China is the largest tea exporter by value, at about US$1.42 billion in 2024 (18.8% of global tea exports). However, Sri Lanka and Kenya are extremely close behind at ~$1.41 billion each, so the gap at the top is now very narrow.

Who are the top 5 tea exporting countries?

The top five tea exporters in 2024-25 by value are China, Sri Lanka, Kenya, India and Poland. Together they account for roughly 70.5% of all global tea exports.

Why does Poland export so much tea without growing it?

Poland is a European blending and re-export hub. It imports bulk tea leaf, blends and repackages it into branded products, then re-exports the finished tea across the EU at a high per-ton value (~$12,680/ton). It’s a value-add model rather than a growing one.

Which country has the most expensive tea exports?

Japan has the highest average export price at roughly $27,300 per ton — about 7x the world average of ~$3,783 — driven by premium matcha and high-grade green tea demand worldwide.

How big is the global tea export market?

Global tea exports totaled about US$7.55 billion in 2024, down roughly 5.7% year over year.
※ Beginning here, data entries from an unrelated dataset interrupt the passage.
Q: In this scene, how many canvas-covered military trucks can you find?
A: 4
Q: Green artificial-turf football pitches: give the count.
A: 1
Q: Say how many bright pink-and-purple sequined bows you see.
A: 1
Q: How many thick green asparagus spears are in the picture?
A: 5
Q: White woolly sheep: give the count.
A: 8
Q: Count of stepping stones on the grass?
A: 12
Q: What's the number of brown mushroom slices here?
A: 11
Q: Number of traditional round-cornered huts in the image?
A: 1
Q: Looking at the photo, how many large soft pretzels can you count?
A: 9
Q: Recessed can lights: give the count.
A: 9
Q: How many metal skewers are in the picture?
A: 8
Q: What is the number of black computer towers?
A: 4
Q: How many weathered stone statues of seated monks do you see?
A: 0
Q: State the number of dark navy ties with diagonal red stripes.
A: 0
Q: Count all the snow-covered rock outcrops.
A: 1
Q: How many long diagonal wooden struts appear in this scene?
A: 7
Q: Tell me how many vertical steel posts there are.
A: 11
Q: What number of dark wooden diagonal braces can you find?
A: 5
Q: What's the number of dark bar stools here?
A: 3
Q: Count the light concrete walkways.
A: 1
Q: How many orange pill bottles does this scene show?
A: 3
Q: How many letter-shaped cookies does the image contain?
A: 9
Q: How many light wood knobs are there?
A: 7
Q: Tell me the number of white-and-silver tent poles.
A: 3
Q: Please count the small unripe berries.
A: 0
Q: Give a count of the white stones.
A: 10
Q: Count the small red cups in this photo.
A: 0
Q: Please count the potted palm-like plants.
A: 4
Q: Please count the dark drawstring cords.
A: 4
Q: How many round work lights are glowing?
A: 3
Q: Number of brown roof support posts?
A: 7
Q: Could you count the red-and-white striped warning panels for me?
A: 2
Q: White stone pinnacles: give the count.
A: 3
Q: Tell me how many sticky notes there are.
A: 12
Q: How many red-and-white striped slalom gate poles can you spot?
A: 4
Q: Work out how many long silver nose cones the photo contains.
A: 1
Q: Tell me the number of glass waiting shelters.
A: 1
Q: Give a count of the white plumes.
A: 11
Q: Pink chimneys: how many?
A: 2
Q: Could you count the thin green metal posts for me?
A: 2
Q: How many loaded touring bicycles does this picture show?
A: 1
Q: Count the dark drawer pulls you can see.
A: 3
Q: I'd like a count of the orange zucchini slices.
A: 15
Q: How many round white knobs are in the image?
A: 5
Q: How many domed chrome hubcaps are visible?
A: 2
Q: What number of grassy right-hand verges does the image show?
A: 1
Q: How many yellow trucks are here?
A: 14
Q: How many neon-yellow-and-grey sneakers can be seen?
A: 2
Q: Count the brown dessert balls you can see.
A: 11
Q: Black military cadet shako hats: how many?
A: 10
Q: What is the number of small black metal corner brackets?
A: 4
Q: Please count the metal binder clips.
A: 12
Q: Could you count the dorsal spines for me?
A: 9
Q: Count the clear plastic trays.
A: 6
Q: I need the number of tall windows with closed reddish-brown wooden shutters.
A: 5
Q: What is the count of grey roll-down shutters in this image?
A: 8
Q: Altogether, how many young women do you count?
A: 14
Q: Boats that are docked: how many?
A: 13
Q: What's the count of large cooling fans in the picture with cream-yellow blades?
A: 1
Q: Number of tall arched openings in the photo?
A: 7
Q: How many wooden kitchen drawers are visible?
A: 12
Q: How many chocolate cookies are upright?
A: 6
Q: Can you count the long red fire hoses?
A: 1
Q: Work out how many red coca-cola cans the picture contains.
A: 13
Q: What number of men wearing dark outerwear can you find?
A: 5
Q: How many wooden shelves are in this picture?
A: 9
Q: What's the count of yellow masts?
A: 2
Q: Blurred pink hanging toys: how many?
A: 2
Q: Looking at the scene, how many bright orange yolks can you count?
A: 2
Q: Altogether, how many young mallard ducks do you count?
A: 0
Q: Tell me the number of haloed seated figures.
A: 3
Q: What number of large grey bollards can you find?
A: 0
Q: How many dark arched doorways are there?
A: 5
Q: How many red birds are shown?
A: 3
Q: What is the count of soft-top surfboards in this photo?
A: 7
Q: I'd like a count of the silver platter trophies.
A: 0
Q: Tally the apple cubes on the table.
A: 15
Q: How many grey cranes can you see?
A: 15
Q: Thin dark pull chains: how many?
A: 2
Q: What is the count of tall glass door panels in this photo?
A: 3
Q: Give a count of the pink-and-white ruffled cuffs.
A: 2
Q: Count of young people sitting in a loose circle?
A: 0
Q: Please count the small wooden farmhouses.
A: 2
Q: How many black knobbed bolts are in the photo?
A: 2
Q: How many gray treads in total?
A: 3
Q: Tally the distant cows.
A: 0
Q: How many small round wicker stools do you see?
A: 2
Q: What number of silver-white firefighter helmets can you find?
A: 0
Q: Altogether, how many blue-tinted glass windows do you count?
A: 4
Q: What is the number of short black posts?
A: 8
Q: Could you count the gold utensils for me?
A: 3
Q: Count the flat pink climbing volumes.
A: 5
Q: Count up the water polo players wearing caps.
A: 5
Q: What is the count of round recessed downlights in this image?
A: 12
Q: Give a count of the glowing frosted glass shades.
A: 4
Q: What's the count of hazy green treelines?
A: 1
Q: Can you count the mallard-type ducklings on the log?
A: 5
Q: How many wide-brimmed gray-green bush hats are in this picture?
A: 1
Asia accounted for around 61.5% of value, followed by Africa (22%) and Europe (13.6%).

Where can I find verified tea exporters and buyers?

You can identify verified tea exporters and importers using shipment-level trade data filtered by HS code 0902. DataVault Insights provides this data across 60+ countries — request a free sample to get started.

Data: Full-year 2024 tea export values (HS code 0902) compiled from UN Comtrade / International Trade Centre Trade Map sources. Figures represent the latest available full-year benchmark for the 2024-25 cycle and may be revised as national statistics finalize.